» **Activity**
Output the span of lines from the one that contains "Q: How many metal-framed" through the end of the records, inclusive, exactly as written and free of pictures.

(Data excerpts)
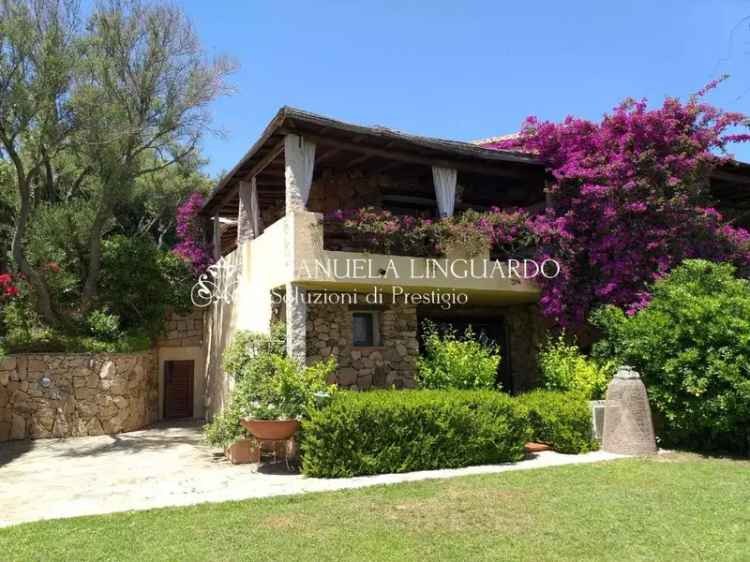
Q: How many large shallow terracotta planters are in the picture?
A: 1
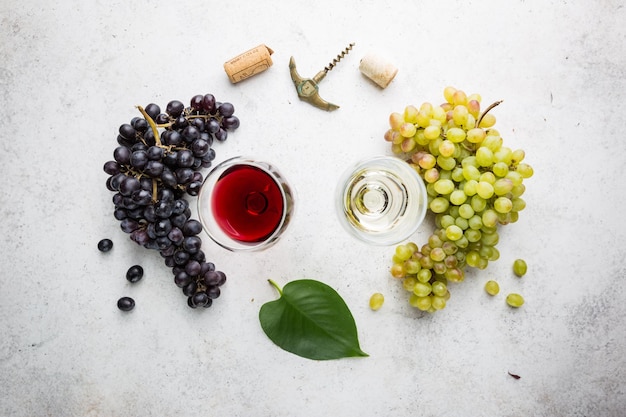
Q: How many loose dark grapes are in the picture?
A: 3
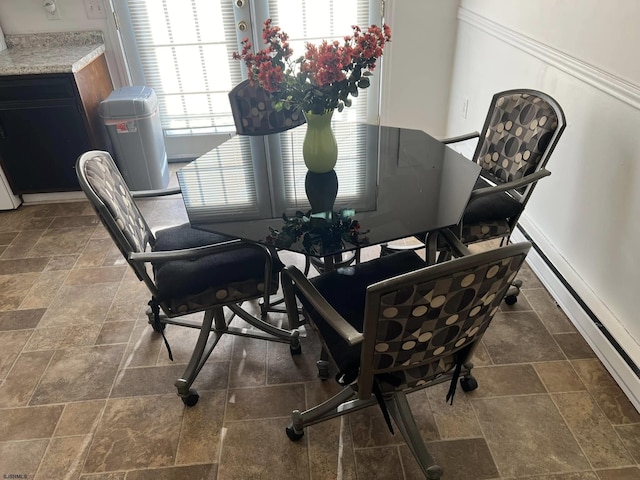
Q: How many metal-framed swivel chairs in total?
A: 4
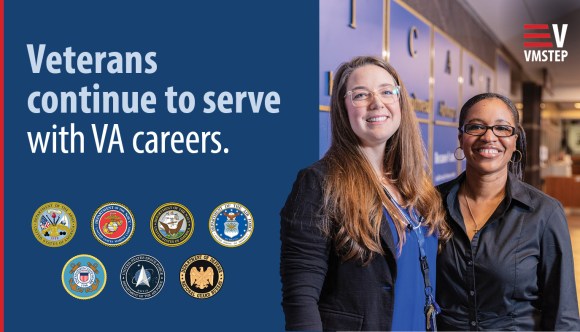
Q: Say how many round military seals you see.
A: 7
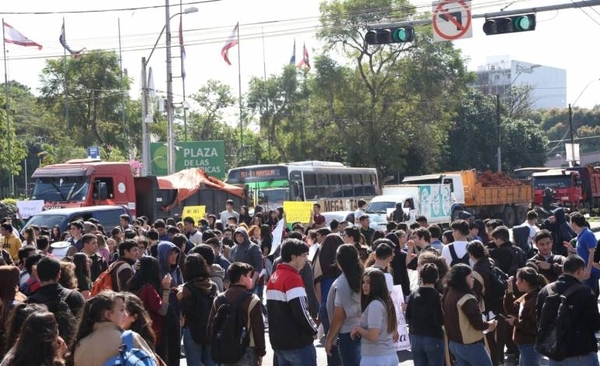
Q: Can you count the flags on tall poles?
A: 6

» **Solution for this task**
Q: How many metal-framed swivel chairs in total?
A: 4
Q: Say how many round military seals you see.
A: 7
Q: Can you count the flags on tall poles?
A: 6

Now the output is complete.